To do: The answer must be a single number: the count of lines in the listing that hold the string "white".

Records to use:
• • • • • • •

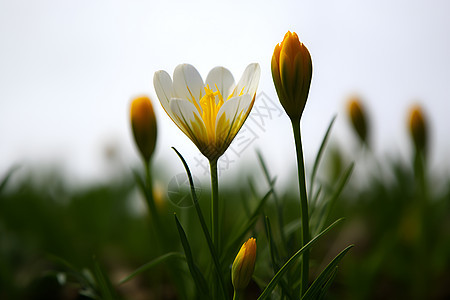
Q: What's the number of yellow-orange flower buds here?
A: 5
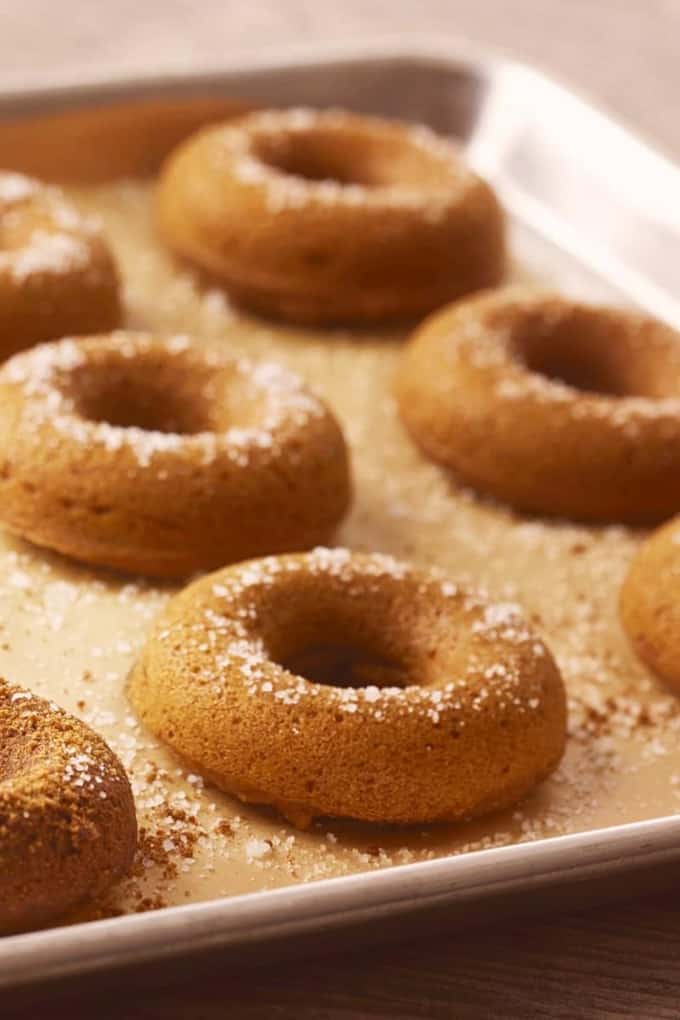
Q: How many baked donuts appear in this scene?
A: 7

• • • • • • •

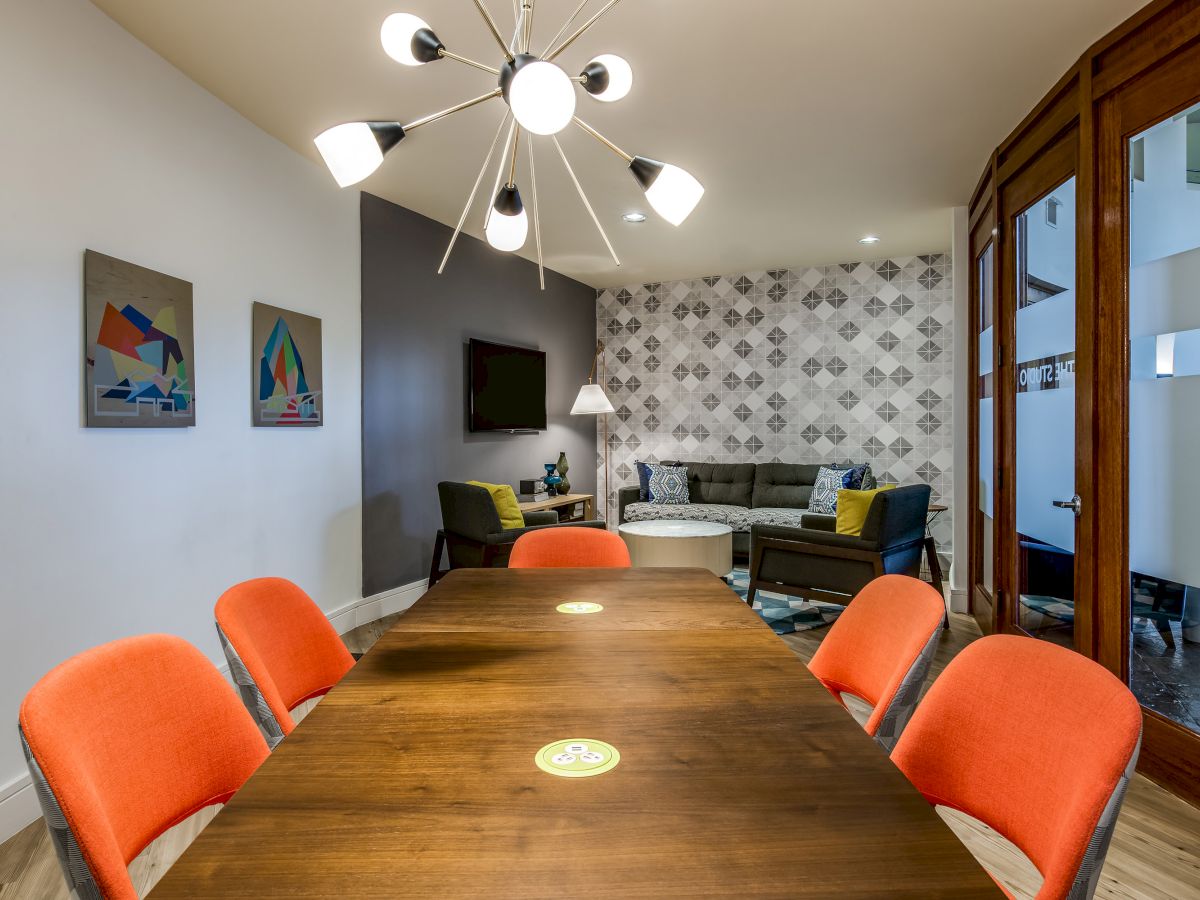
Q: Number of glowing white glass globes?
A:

• • • • • • •

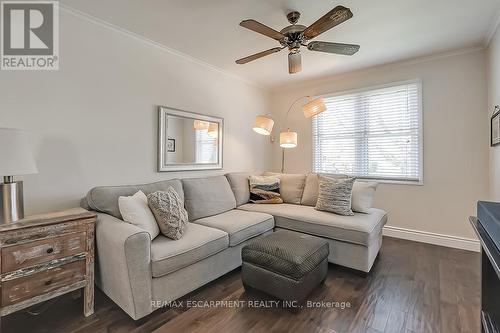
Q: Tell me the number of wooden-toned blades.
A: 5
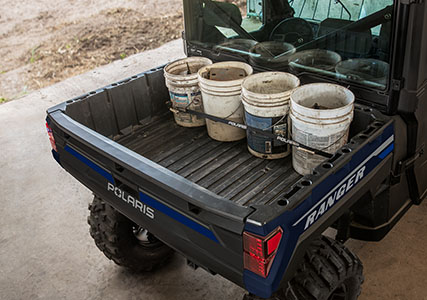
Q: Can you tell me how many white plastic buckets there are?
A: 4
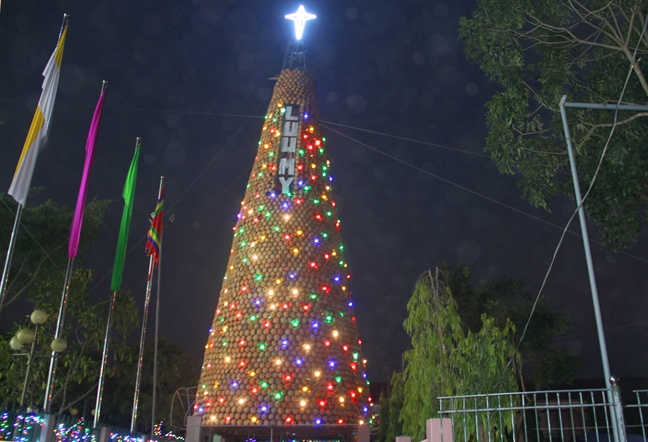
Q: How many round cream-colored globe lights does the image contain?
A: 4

• • • • • • •

Task output: 2